DATA TO PROCESS:
____________

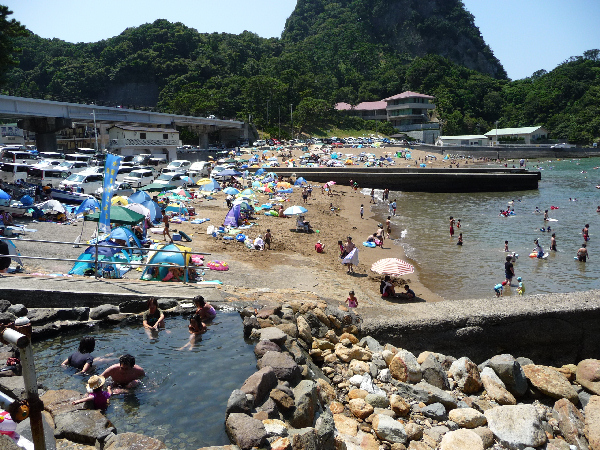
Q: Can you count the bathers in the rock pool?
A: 6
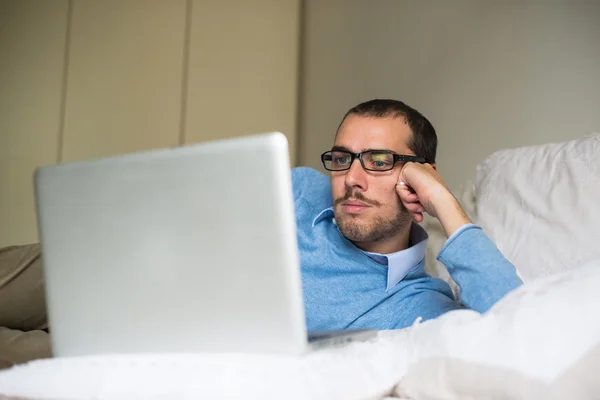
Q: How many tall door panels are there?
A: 3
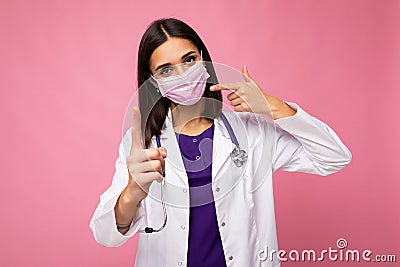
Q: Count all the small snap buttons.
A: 8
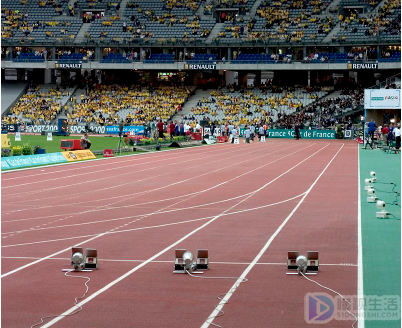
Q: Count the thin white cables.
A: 3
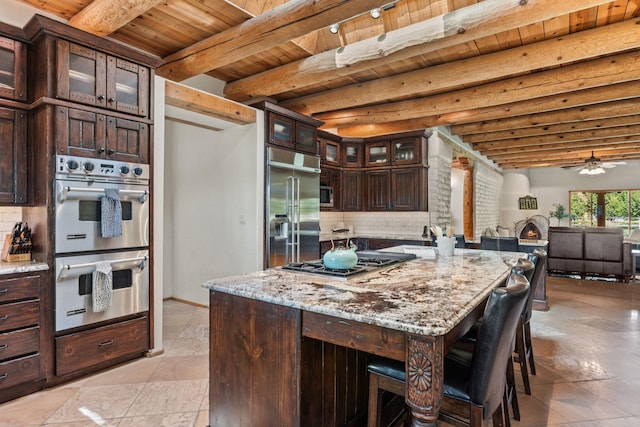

____________

PROBLEM STATEMENT:
Your answer should contain all the material above, written out exactly, and none of the pictures.

ANSWER TO THE PROBLEM:
Q: Can you count the bathers in the rock pool?
A: 6
Q: How many tall door panels are there?
A: 3
Q: Count all the small snap buttons.
A: 8
Q: Count the thin white cables.
A: 3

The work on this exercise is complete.